Emergent Mind

CRAG -- Comprehensive RAG Benchmark

(2406.04744)
Published Jun 7, 2024 in cs.CL

Abstract

Retrieval-Augmented Generation (RAG) has recently emerged as a promising solution to alleviate Large Language Model (LLM)'s deficiency in lack of knowledge. Existing RAG datasets, however, do not adequately represent the diverse and dynamic nature of real-world Question Answering (QA) tasks. To bridge this gap, we introduce the Comprehensive RAG Benchmark (CRAG), a factual question answering benchmark of 4,409 question-answer pairs and mock APIs to simulate web and Knowledge Graph (KG) search. CRAG is designed to encapsulate a diverse array of questions across five domains and eight question categories, reflecting varied entity popularity from popular to long-tail, and temporal dynamisms ranging from years to seconds. Our evaluation on this benchmark highlights the gap to fully trustworthy QA. Whereas most advanced LLMs achieve <=34% accuracy on CRAG, adding RAG in a straightforward manner improves the accuracy only to 44%. State-of-the-art industry RAG solutions only answer 63% questions without any hallucination. CRAG also reveals much lower accuracy in answering questions regarding facts with higher dynamism, lower popularity, or higher complexity, suggesting future research directions. The CRAG benchmark laid the groundwork for a KDD Cup 2024 challenge, attracting thousands of participants and submissions within the first 50 days of the competition. We commit to maintaining CRAG to serve research communities in advancing RAG solutions and general QA solutions.

QA using LLMs without vs. with Retrieval-Augmented Generation (RAG).

Overview

  • The paper introduces the Comprehensive RAG Benchmark (CRAG), designed to address the limitations in retrieval-augmented generation (RAG) systems for LLMs, particularly regarding hallucinations and knowledge deficiencies.

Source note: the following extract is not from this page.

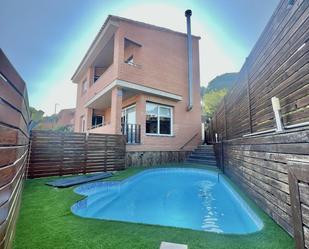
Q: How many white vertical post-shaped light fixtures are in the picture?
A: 2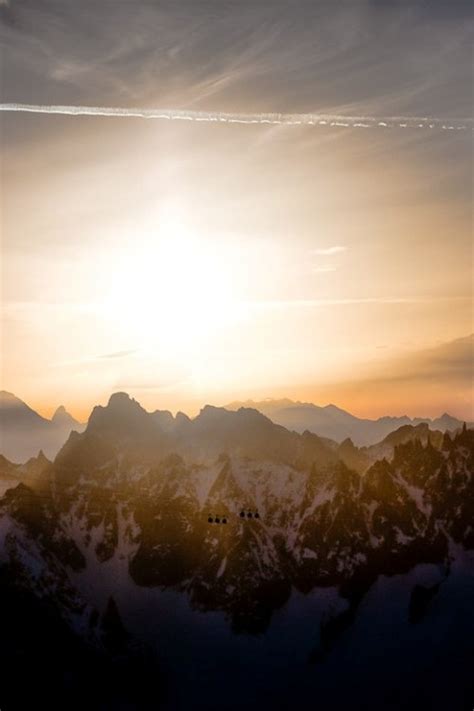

  • CRAG's dataset comprises 4,409 question-answer pairs across five domains, featuring diverse question categories and simulating real-world searches through mock APIs, including up to 50 HTML pages per question and Knowledge Graphs containing 2.6 million entities.

  • The benchmarking reveals current RAG systems' performance, showing significant room for improvement with accuracy enhancements from 34% to 44% using RAG, while highlighting persistent issues like hallucination rates of 17% and challenges with dynamic data and low-popularity entities.

Comprehensive RAG Benchmark (CRAG)

Retrieval-Augmented Generation (RAG) systems have emerged as a salient methodology to combat knowledge deficiencies in LLMs. The paper "CRAG - Comprehensive RAG Benchmark" by Yang et al. introduces the Comprehensive RAG Benchmark (CRAG) as a solution to the inadequacies of existing RAG datasets. This benchmark is meticulously designed to capture the diverse and dynamic aspects of real-world Question Answering (QA) tasks, ensuring that the current limitations in LLMs, especially with hallucination issues, are critically addressed.

Dataset Composition and Characteristics

CRAG incorporates a robust dataset of 4,409 question-answer pairs, spanning across five domains: Finance, Sports, Music, Movies, and Open domain. The dataset is rich in diversity, covering eight distinct question categories: Simple, Simple with Condition, Comparison, Aggregation, Multi-hop, Set, Post-processing-heavy, and False-premise questions. This wide spectrum allows CRAG to reflect varied entity popularity from head to tail entities and encompasses temporal dynamism from static facts to those changing within seconds.

For context retrieval, CRAG includes mock APIs to simulate real-world web and Knowledge Graph (KG) searches. The dataset is designed to include up to 50 HTML pages per question from a real search engine, Brave Search API, and mock KGs with 2.6 million entities. This dual approach ensures that the retrieved content is realistic, thus providing a complex yet authentic environment for testing RAG systems.

Evaluation Metrics and Benchmarks

The evaluation of RAG systems on CRAG is structured around three tasks: Retrieval Summarization, KG and Web Retrieval Augmentation, and End-to-end RAG. These tasks cater to the incremental complexity and diverse retrieval sources, ensuring comprehensive assessment across different dimensions of RAG solutions.

The evaluation metrics focus on accuracy, hallucination, and missing answers, providing a scoring system that penalizes hallucinated answers while rewarding accurate ones. Both human evaluation (Scoreh) and model-based automatic evaluation (Scorea) are employed, with the latter harnessing LLMs such as ChatGPT and Llama 3 for rapid assessment. This dual evaluation strategy ensures robustness and reliability in judging the performance of RAG systems.

Baseline Performance and Insights

Initial benchmarking with straightforward RAG solutions shows that state-of-the-art LLMs achieve a meager accuracy of up to 34% when deployed without RAG augmentation. However, incorporating RAG straightforwardly increases accuracy to 44%, with empirical studies emphasizing the critical need to mitigate hallucination introduced by irrelevant retrieval results. The benchmarks highlight notable deficits in handling dynamism and lower-popularity entities, pointing to future research directions for more effective information synthesis and retrieval filtering.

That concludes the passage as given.